By | June 29, 2012, 12:20 PM PDT

For patients with injured lungs, injecting tiny oxygen-filled particles could save lives in emergency rooms and intensive care units.

If you’re in a critical condition and you stop being able to breathe on your own, a doctor will typically use a breathing mask or a tube to deliver oxygen to your lungs. But these procedures aren’t effective if the oxygen deprivation is due to injured lungs.

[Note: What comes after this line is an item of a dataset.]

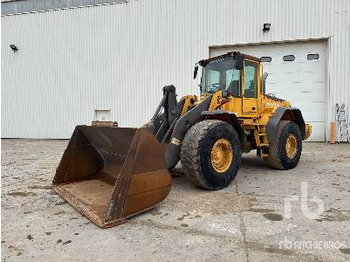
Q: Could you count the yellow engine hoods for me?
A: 1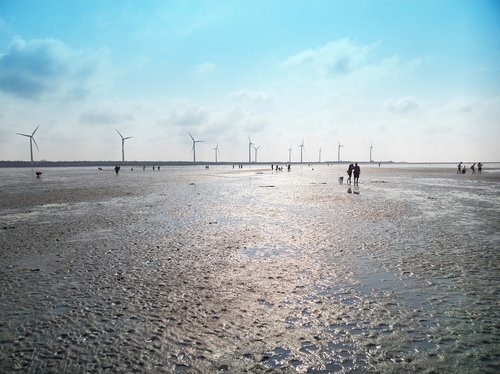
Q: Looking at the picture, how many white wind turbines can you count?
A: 11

So, to bypass the lungs, a team led by John Kheir at the Children’s Hospital Boston looked for a way to inject the life-saving oxygen directly into the bloodstream.

They engineered oxygen-containing microparticles capable of delivering 15 minutes worth of oxygen with a single intravenous injection.

  • The microparticles, about 2 to 4 micrometers, are made of phospholipids, or fatty molecules, that hold trapped oxygen. (High-intensity sound waves were used to mix the oxygen and fats together.)
  • The microparticles are suspended in a mixture that looks like shaving cream but floors like water. It carries up to 4 times the oxygen content of our own red blood cells.
  • As soon as the microparticles are in the bloodstream (pictured), the released oxygen gas binds to hemoglobin, the molecule that carries oxygen through the body.
  • As oxygen gas leaves the microparticles, the lipid shell folds and disintegrates.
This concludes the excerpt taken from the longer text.